-------- Dataset content
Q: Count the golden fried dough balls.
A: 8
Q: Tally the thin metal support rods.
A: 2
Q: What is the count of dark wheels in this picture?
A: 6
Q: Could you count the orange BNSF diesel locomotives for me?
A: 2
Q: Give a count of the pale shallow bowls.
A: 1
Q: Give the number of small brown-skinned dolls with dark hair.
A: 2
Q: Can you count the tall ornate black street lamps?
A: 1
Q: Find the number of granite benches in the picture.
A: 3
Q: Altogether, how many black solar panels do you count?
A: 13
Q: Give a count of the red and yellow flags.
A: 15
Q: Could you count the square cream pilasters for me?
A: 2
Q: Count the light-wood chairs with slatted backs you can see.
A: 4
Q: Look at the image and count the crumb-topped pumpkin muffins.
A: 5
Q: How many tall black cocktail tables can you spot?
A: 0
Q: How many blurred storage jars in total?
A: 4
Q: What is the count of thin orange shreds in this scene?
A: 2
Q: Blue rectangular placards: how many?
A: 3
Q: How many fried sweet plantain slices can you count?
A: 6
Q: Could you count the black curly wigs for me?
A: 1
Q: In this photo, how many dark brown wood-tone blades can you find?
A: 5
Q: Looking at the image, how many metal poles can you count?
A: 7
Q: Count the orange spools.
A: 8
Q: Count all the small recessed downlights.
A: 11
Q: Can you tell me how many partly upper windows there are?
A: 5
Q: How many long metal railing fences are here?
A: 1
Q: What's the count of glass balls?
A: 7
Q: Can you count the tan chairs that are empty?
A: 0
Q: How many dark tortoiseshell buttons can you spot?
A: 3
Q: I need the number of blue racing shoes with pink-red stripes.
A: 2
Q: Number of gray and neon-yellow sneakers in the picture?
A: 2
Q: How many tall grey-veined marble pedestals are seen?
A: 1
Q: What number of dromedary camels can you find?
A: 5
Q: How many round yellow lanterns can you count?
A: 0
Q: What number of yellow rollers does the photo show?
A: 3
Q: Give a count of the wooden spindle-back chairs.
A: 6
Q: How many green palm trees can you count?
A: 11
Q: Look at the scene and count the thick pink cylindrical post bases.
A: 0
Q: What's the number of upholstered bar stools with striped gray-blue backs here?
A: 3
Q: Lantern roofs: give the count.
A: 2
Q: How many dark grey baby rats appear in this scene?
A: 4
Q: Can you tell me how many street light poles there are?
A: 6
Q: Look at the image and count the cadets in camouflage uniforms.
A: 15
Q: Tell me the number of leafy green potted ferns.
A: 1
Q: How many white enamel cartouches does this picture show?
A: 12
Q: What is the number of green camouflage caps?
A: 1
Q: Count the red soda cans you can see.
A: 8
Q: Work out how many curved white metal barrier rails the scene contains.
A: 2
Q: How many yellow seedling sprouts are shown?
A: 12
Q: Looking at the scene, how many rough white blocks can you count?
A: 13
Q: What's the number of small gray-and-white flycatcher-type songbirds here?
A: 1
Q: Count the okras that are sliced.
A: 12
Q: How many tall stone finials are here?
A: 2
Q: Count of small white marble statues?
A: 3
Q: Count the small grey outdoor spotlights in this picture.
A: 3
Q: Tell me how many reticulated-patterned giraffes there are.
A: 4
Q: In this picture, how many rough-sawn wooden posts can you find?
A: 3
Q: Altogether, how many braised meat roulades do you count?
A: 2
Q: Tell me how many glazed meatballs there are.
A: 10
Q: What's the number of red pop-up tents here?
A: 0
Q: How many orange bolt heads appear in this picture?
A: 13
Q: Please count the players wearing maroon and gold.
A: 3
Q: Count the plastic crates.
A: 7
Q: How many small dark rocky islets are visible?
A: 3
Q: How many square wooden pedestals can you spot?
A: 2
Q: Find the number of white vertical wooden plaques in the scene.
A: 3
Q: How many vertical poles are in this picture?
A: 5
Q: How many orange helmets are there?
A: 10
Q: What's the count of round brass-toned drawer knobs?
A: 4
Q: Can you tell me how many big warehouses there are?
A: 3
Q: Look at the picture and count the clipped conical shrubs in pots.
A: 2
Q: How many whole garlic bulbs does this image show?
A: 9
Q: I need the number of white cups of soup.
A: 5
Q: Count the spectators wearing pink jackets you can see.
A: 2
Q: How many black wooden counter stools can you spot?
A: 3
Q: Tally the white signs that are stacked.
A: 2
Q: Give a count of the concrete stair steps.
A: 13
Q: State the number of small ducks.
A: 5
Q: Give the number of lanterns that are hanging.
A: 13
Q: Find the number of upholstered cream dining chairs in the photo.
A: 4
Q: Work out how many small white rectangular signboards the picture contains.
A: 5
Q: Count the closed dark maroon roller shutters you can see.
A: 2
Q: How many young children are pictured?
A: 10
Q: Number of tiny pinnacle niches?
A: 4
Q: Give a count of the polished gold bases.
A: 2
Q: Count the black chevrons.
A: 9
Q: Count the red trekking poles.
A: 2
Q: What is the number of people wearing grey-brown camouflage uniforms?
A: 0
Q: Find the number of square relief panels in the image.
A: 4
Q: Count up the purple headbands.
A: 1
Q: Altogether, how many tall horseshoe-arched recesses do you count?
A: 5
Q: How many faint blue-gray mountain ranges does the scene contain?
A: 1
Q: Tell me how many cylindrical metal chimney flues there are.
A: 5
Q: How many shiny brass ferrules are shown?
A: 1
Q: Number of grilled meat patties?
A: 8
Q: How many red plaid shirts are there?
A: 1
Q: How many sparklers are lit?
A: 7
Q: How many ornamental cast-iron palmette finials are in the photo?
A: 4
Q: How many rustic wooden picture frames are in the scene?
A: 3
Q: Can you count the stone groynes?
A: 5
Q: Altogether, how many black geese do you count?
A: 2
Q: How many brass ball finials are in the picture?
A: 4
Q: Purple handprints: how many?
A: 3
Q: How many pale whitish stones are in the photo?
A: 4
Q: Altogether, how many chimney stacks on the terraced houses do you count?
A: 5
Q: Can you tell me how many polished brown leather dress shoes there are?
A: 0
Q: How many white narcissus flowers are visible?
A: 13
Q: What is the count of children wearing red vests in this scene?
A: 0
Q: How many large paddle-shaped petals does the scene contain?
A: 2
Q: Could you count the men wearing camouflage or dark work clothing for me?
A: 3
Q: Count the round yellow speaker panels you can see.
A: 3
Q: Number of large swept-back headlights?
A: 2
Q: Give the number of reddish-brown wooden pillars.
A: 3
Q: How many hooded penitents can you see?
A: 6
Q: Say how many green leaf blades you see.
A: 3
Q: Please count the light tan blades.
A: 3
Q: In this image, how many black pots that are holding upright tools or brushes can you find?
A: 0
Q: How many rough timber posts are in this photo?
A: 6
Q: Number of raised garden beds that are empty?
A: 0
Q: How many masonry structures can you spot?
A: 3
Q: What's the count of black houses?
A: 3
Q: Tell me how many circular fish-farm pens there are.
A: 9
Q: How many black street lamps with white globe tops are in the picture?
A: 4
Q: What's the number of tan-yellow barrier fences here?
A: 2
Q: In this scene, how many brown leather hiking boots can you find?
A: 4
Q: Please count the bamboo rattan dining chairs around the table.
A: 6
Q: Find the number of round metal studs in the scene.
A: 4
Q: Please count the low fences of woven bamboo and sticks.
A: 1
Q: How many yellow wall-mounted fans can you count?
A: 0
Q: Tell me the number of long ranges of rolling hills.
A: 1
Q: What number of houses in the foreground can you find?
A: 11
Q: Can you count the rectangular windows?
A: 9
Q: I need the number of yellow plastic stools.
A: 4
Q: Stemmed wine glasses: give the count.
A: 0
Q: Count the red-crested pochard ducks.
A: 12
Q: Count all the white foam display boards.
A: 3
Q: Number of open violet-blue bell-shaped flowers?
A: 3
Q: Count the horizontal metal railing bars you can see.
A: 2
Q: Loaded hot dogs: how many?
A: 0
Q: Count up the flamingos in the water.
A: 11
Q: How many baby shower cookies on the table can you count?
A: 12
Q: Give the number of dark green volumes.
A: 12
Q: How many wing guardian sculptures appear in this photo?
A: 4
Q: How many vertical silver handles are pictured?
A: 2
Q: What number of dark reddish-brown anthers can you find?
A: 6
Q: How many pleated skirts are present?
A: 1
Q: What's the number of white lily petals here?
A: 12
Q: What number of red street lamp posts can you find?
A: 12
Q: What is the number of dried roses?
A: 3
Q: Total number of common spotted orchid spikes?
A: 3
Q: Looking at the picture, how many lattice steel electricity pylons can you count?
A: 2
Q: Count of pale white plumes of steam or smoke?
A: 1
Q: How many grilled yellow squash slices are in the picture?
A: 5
----------------
> [Problem statement]:
Once you have found every line above holding the word "wearing", copy those lines.

> [Solution]:
Q: Please count the players wearing maroon and gold.
Q: Count the spectators wearing pink jackets you can see.
Q: What is the number of people wearing grey-brown camouflage uniforms?
Q: What is the count of children wearing red vests in this scene?
Q: Could you count the men wearing camouflage or dark work clothing for me?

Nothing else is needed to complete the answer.